# WHAT THE EXERCISE ASKS
The required answer is each line in the entries below where "many" occurs.

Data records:
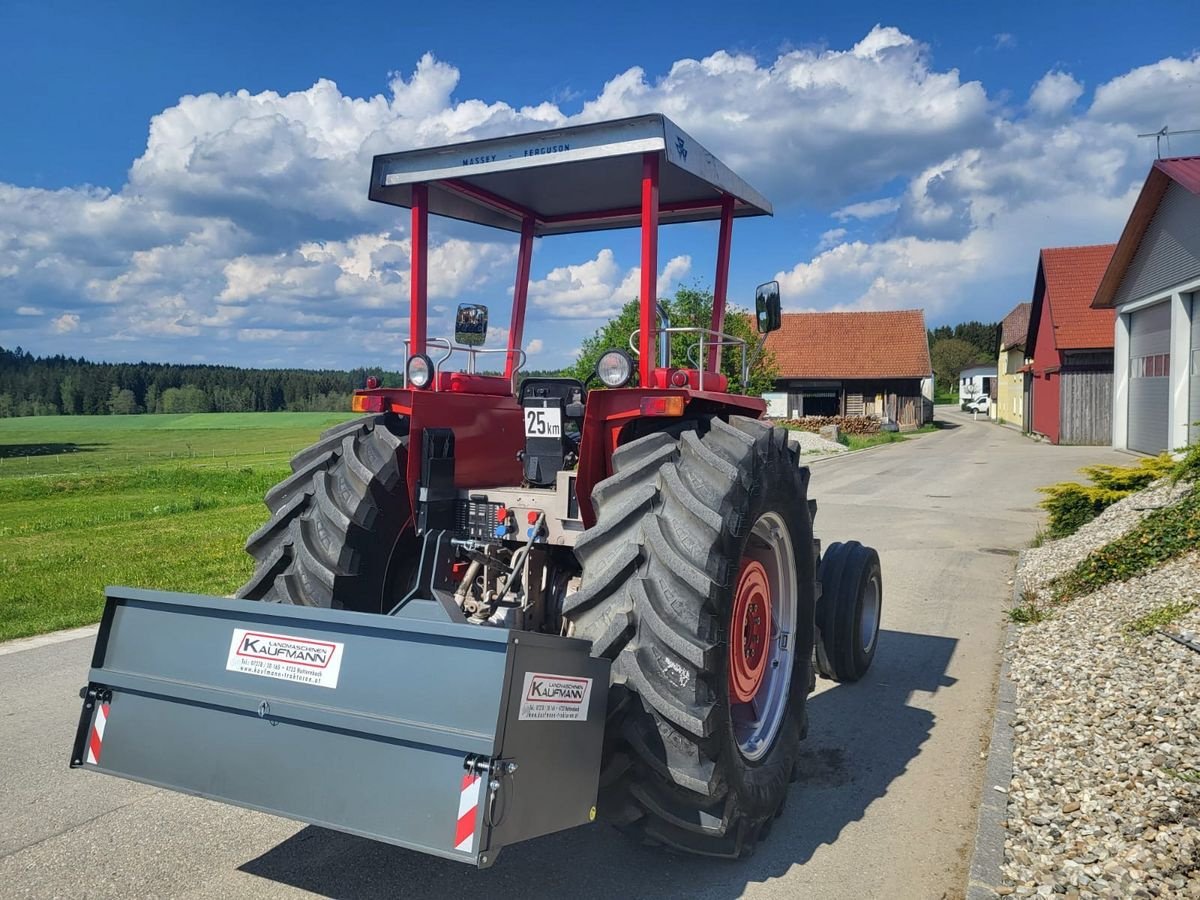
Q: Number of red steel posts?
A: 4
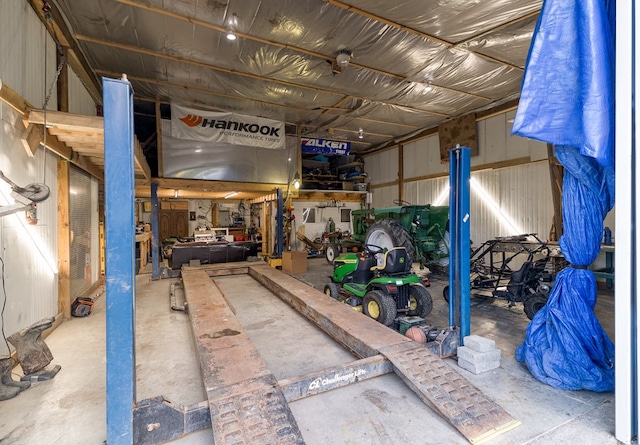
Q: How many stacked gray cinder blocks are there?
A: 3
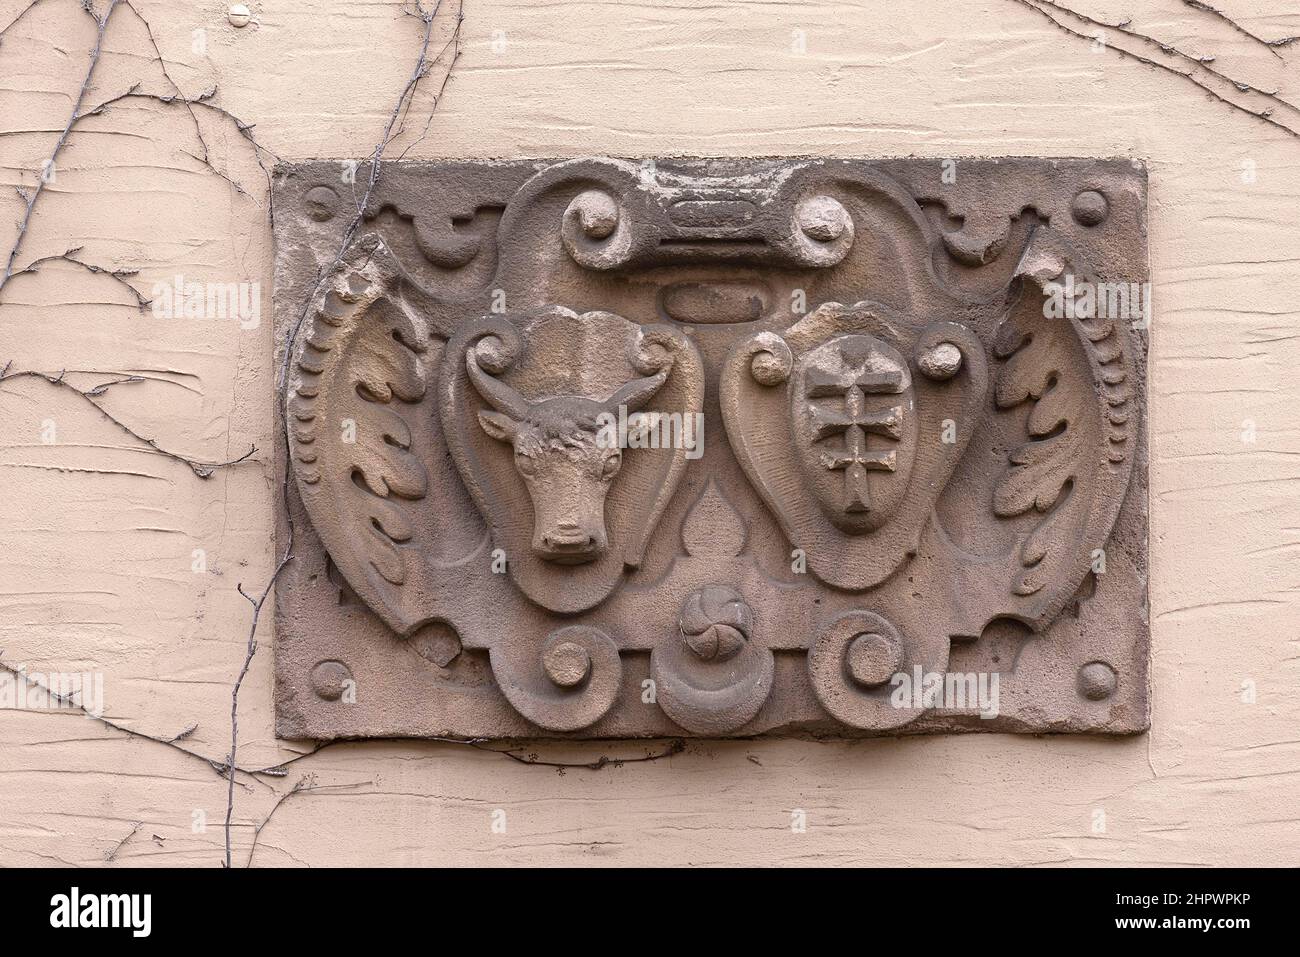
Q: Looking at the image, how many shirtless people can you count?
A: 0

# ANSWER AREA
Q: How many stacked gray cinder blocks are there?
Q: Looking at the image, how many shirtless people can you count?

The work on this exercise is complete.